Mi-avril, le leader mondial LVMH a fait état pour son premier trimestre 2024 d’une hausse de son chiffre d’affaires limitée à 3%, sous l’effet, entre autres, « d’une normalisation » de la consommation chinoise. Un mois plus tôt, son challenger Kering a jeté un pavé dans la mare en avertissant que la faiblesse de la demande dans le pays allait faire plier de 20% les ventes de sa vitrine Gucci. Depuis, d’autres acteurs (Salvatore Ferragamo, Burberry…) ont confirmé avoir souffert en Chine.
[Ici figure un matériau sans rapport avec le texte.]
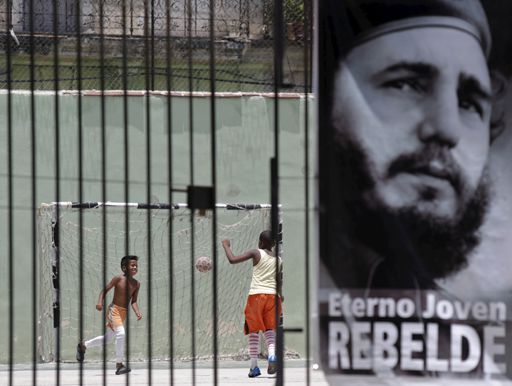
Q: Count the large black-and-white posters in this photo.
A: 1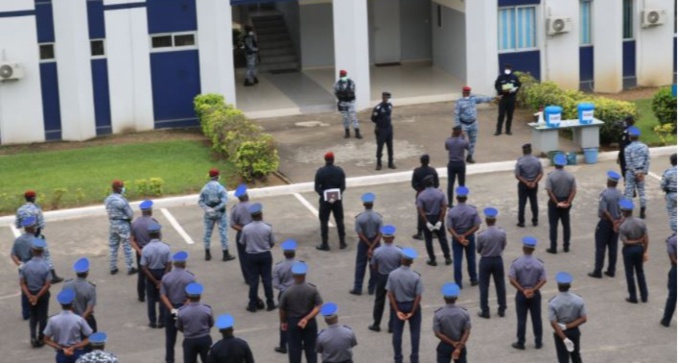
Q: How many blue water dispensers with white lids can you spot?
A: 2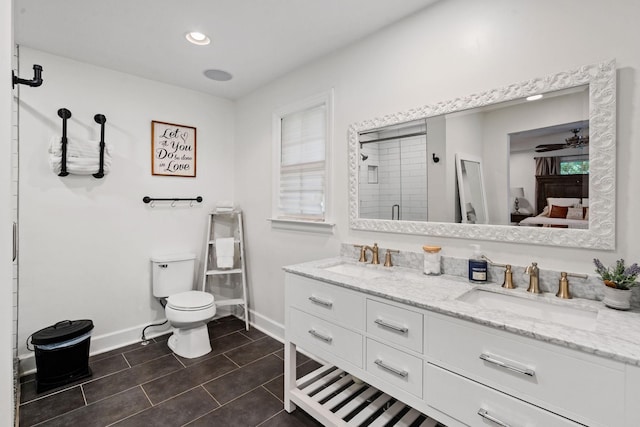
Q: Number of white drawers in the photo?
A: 6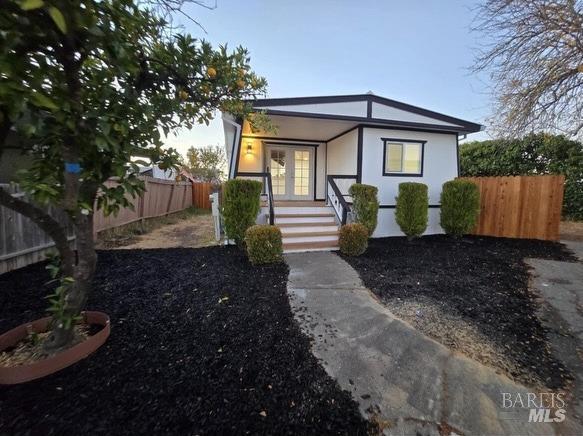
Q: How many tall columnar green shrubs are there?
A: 4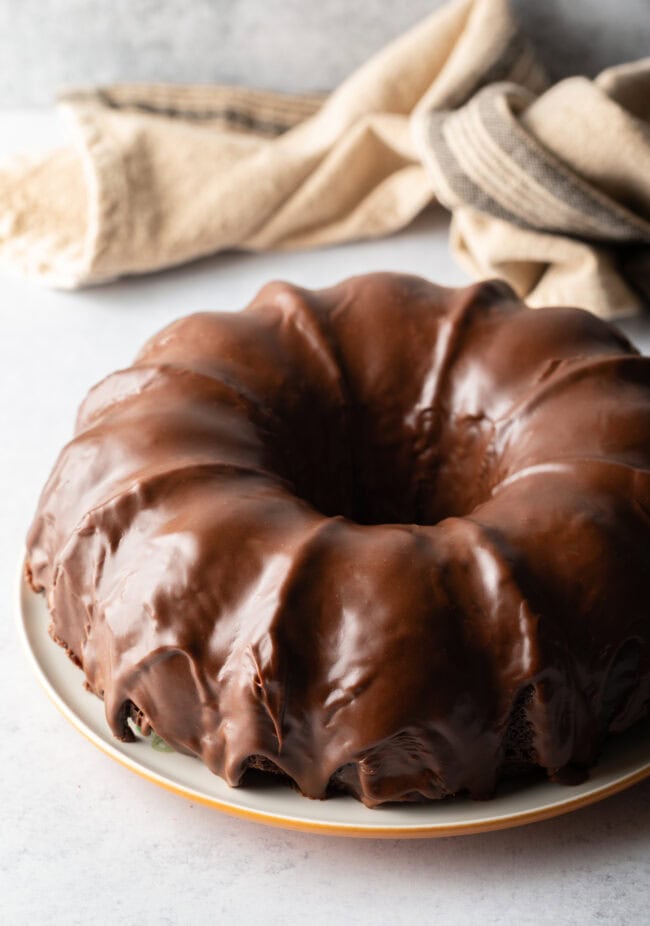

« Cela fait des décennies que les ventes de produits de luxe sont très liées au sentiment de bien-être des consommateurs, rappelle Johann Rupert, le président de Compagnie financière Richemont. Or il y a deux ans j’avais expliqué – et cela m’avait d’ailleurs rendu très impopulaire auprès de nos concurrents qui avaient vu leur cours de Bourse plonger de 15% – qu’il faudrait plus longtemps pour que ce sentiment feel good revienne en Chine. Nous avions aussi dit qu’il ne fallait pas se précipiter en pensant que le consommateur chinois allait revenir tout de suite. Et cela s’est avéré être le cas, car le confinement a laissé un gros impact et les Chinois sont encore en train de se remettre. »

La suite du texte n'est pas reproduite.